The moral implications of this exchange, it seemed to me, were pretty considerable. Given the strong hint that Gary had committed several burglaries without being detected, did this arraignment for a crime he for once hadn’t committed somehow even up his debt to society? The judicial implications – if Gary had indeed been fitted up by an over-enthusiastic constabulary – were also worth considering. But there was a third, more practical question to be addressed. Were Gary to have committed this putative crime or, when he happened to be engaged in his other, actual crimes, then what was he likely to steal?

The answer, curiously enough, is not what you might perhaps think. In fact, last week’s unveiling of a survey by the insurer Direct Line into the kind of goods liable to be taken should your house be broken into turned up some unexpected statistics. Certainly, the average burglar is still keen on hi-tech gadgetry – mobile phones, laptops and tablets accounted for 30 per cent of all thefts – but the television set, that bygone staple of larceny, lurked bottom of the table at a mere 3 per cent. There was a decent showing for golf equipment and gardening tools (7 per cent each), but, way ahead of the pack, with nearly a fifth of all abstractions, was … the bicycle.

Martin Freeman as kleptomaniac Bilbo Baggins
Martin Freeman as kleptomaniac Bilbo Baggins (AFP)

Naturally, there are distinctions to be drawn. Direct Line offered no qualifications, but it seems likely that top-of-the range, multi-gear, designer items are more attractive to housebreakers than ancient pushbikes. But taken as a whole, the survey offers a compelling twist on the thread of society’s long and complex relationship with the problematic figure – well-nigh mythical if you encounter him in books and films, much less attractive if you come home to find your front door broken in and the bookshelves up-ended over the floor – of the burglar.

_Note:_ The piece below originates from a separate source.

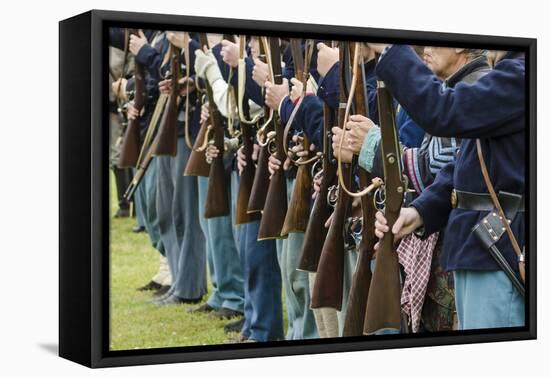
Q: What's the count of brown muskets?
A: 12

Like much else in our national life, this relationship really got going in the Victorian era. There had always been thieves: 18th-century literature is full of them, from Henry Fielding’s novels to The Beggar’s Opera. On the other hand, the altogether distinctive figure of the burglar – tough, amoral, talking inner-city slang and awash with negative glamour – starts making his presence felt in the “Newgate novel” (so called because it tended to be populated by criminals drawn from a crooks’ “Who’s Who” called the Newgate Calendar) of the 1830s and 1840s. Oliver Twist, for example, is a Newgate novel and, in the person of Bill Sikes, serves up one of the genre’s archetypal villains.

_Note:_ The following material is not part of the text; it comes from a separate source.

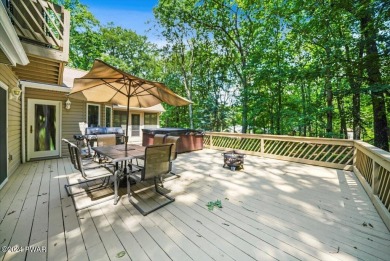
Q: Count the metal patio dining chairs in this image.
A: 6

It was a mark of the Victorian reading public’s fascination with lowlife that the form should subsequently go mainstream to the point where large numbers of “respectable” 19th-century novels turn on jewel heists or purloined necklaces. Anthony Trollope’s Palliser sequence, otherwise about haute politique, harbours in The Eustace Diamonds (1875) a self-willed baronet’s widow named Lizzie Eustace who refuses to be parted from the heirloom of the title, fakes one burglary while travelling south from her Scottish estate, commits perjury, suffers a second, genuine theft when her London house is broken into, and is hopelessly embarrassed when the case comes to court.

Even by this stage, though, the average citizen’s attitude to the burglar was deeply ambiguous. If one popular conception of him was as a deep-dyed malefactor – Sikes, after all, takes Oliver on a burglary where his young assistant gets shot, murders his mistress, then accidentally hangs himself – then another saw him as an essentially comic figure. The “cockney burglar”, with his flat cap, striped jersey, bulging sackful of swag and fondness for “sparklers”, is going strong by the 1870s. There were “gentlemen burglars” such as E W Hornung’s “Raffles”, the “amateur cracksman”, who has bachelor chambers in Albany, plays cricket for England and delights in breaking into the Mayfair houses where he has been entertained as a guest.

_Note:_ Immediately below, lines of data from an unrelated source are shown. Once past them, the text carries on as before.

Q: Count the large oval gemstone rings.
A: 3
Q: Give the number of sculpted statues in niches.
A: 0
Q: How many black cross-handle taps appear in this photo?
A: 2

Punch, too, had a long tradition of burglar jokes, usually linked to popular fads, as in the mid-1920s cartoon that shows a pistol-wielding householder confronting a thief who, in a stage cockney accent, explains that he belongs to the league of Bright Young People and is seeking clues in a treasure hunt. It took until at least the 1930s for the influence of American novels to make the fictional burglar more hard-boiled, less likely to turn tail and run and also capable of reflecting some of the realities of inter-war era national life – a period when recorded crime in the UK rose by 7 per cent, with the greatest rate of increase attributable to theft and break-ins.

None of this, though, has much to say about what might be called the psychology of burglary, the impulse that drives people to undertake the highly hazardous act of forcing an entry into someone’s property and then, once at large on the premises, deciding what to take. To read biographies of career criminals, for example, is an odd experience, for the ones who precisely target their contraband are almost invariably balanced by the ones who are simply impelled to steal, irrespective of value or utility, as happy to walk off with the gerbil as the Sevres vase, rather like Bilbo Baggins in The Hobbit who attempts to steal a troll’s watch merely because he has been employed by the dwarves as a burglar and feels that some kind of theft is required, however symbolic.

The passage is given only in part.